The X-ray crystal structure of compound 9 was also solved at 2.48 Å resolution (PDB ID 5TPA, Figure S-3, Table S-1) and a core shift was observed without an amide occupying the C′ subsite (Figure 1B). When we overlaid the X-ray crystal structure of 9 with the model of compound 3, we observed that the cyclopropyl nitrile, in contrast to the amide, does not require a specific interaction with GluN2A:Pro129, allowing the large PP core to shift away from the Glu132 backbone (2.4 Å), thus avoiding a potential steric clash with the protein.
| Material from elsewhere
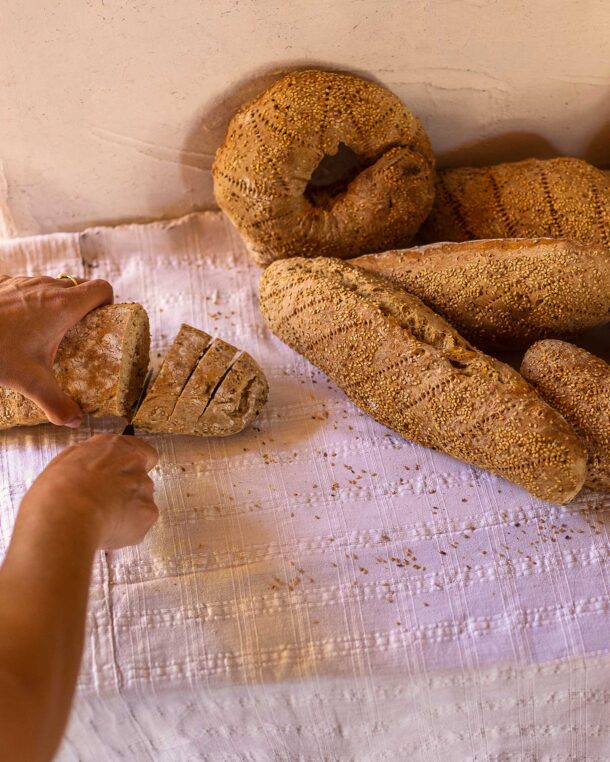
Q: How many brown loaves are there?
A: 6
The core shift could explain the similar potencies between the PP and TP cyclopropyl nitrile compounds 8 and 9.
We then explored substitutions at R3 and R4 on the six-membered pyridine ring of the PP core (Table 2). These positions are distinct from the core vectors of the five-membered thiazole-based core. We started our investigation by removing the methyl group at the R3 position of compound 9. Compound 10 showed a 2-fold gain in GluN2A potency at the cost of a considerable loss in AMPAR selectivity compared to compound 9. Small R3 substituents like fluorine (11) demonstrated similar GluN2A potency compared to the unsubstituted phenyl ring (10), but with partially improved AMPAR selectivity. The electron donating methoxy group at R3 (12) possessed a unique selectivity profile, despite a 3-fold loss in potency compared to compound 10; very low AMPAR potentiation was observed at the highest concentration tested (125 μM). However, increased efflux ratio (ER) in MDCK-MDR1 transfected cells was observed.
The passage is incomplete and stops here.